My eighth graders and I were preparing to begin a genre study of dystopian novels. To balance the darker tone of some of the novels, we kicked off the unit with Ray Bradbury’s “The Toynbee Convector.” In this story a time traveler, leaving his despairing world of war, pollution, and certain annihilation, returns from his voyage one hundred years in the future, bearing videos and artifacts showing that disaster has been averted and the future world is pristine and at peace. On the one hundredth anniversary of his trip, in a world where the foretold salvation has come true, the time traveler waits with a journalist for the appearance of his time traveling self. As the time for his appearance comes and goes, the time traveler confesses that his trip was a hoax; a hoax that gave the people of the world the confidence and optimism that they could prevail. And so they did.
In the current education climate, it is difficult not to despair. We are challenged with the debilitating effects of partisan politics; demoralizing teacher evaluations based on test scores published in newspapers; the misplaced metaphor of learning as a race; the effects of poverty, global competition, underfunding and overtesting; the diminished regard for the work we do; and escalating college costs that will bankrupt the future of many of our students. Dystopia, indeed.
Sandy reflects on her first Annual Convention:
"In sessions I sat next to a statistically improbable number of other eighth grade teachers, strangers at the session's beginning but changed forever by the stories we traded. I met kindred spirits and found my professional home."
My Toynbee Convector is the NCTE Annual Convention; it is my ride into the education world as it should be. My first glimpse into its magic was the San Diego Convention in 1995. I went by myself, not knowing anyone. But I was not solitary. Impossible to be solitary in a session with both Linda Rief and Nancie Atwell. The waiting crowd was so large we had to move herdlike, with good-humored camaraderie to a larger ballroom. At the ALAN breakfast I heard Chris Crutcher reading from a draft of Whale Talk and was so moved that I sat in a rose garden and, sobbing, finished Chinese Handcuffs, feeling a vicarious personal connection with Chris. I breathed the same air as Katherine Paterson and Sandra Cisneros. I was dazzled by the exhibits, star-struck by authors, raised up by passionate practice. In sessions I sat next to a statistically improbable number of other eighth grade teachers, strangers at the session’s beginning but changed forever by the stories we traded. I met kindred spirits and found my professional home.
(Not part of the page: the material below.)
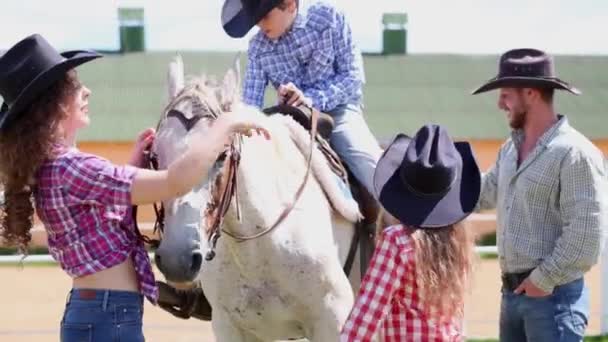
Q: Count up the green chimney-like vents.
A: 2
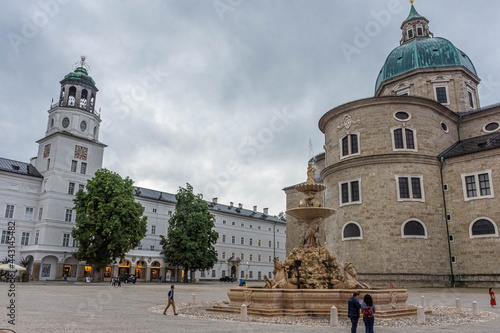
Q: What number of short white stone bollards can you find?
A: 7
True, our home is not a utopia. But neither is it constricted to “the real world.” In reading through the mountain of session proposals, I realized that NCTE members share a kind of double vision with Bradbury’s time traveler: we have the capacity to see things not only as they are but also as they could be. We aspire to change our world by embracing complexity, considering research, collaborating, working hard, and stretching toward an ideal. We all, both newcomers and long-comers, will be ignited by this fusion of vision and reality that enriches the convention program. I would like to thank all the convention reviewers and planners, the presenters, the speakers, the authors, the exhibiters, the sponsors, the members of the local committee, and the NCTE staff for connecting the best of our practice with the dreams of our profession, igniting our confidence and optimism as we return to our offices and classrooms. If this is your first Convention, and you came by yourself, find me. I’d love to share your inaugural voyage. And for you, as well as for all attendees, I am confident that what happens in Vegas will not stay in Vegas.